(PROVIDED DATA Opens)

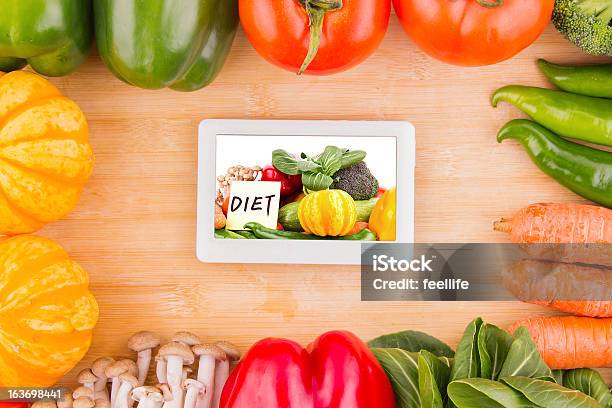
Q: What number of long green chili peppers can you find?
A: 3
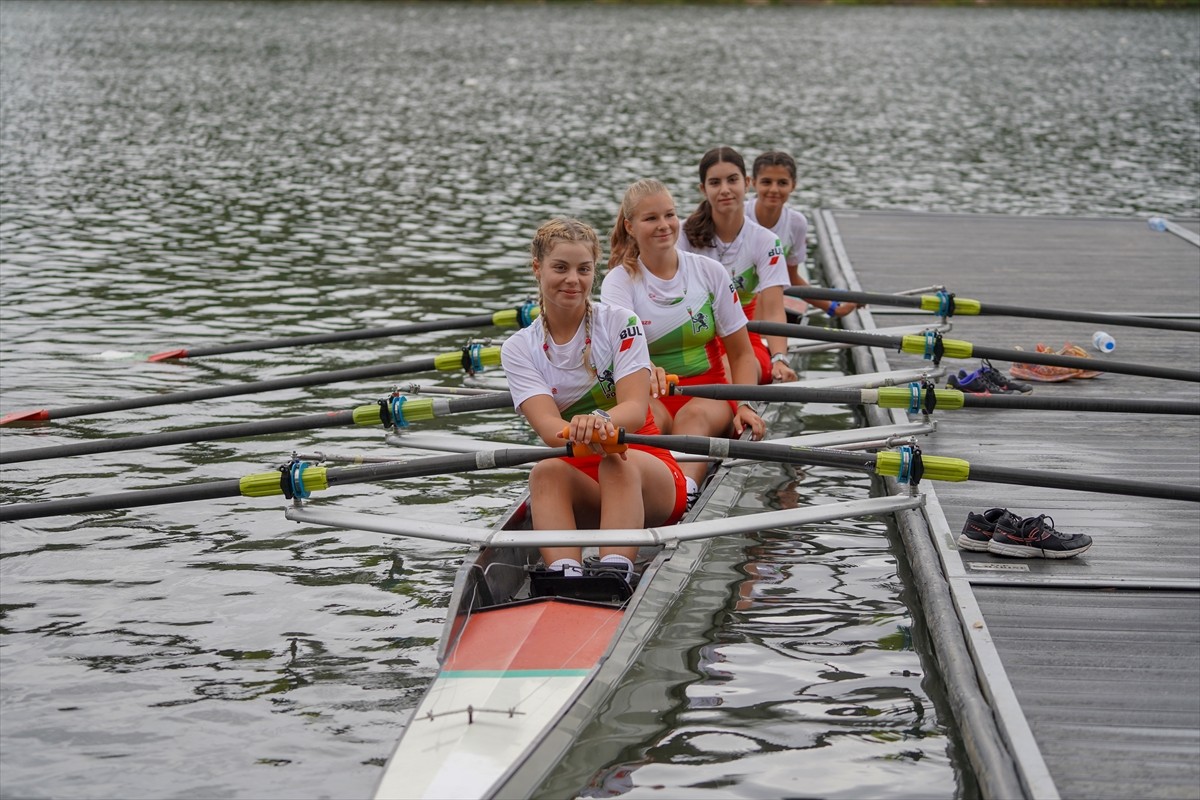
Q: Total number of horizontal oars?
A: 8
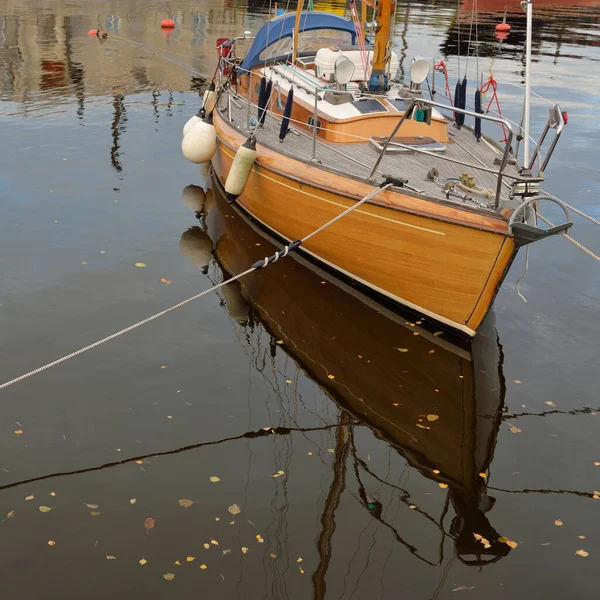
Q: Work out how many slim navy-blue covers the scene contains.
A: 6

(PROVIDED DATA Closes)

- [DIRECTIONS]:
Once the pictures are set aside, repeat the data above exactly as written.

- [OUTPUT OF THE TASK]:
Q: What number of long green chili peppers can you find?
A: 3
Q: Total number of horizontal oars?
A: 8
Q: Work out how many slim navy-blue covers the scene contains.
A: 6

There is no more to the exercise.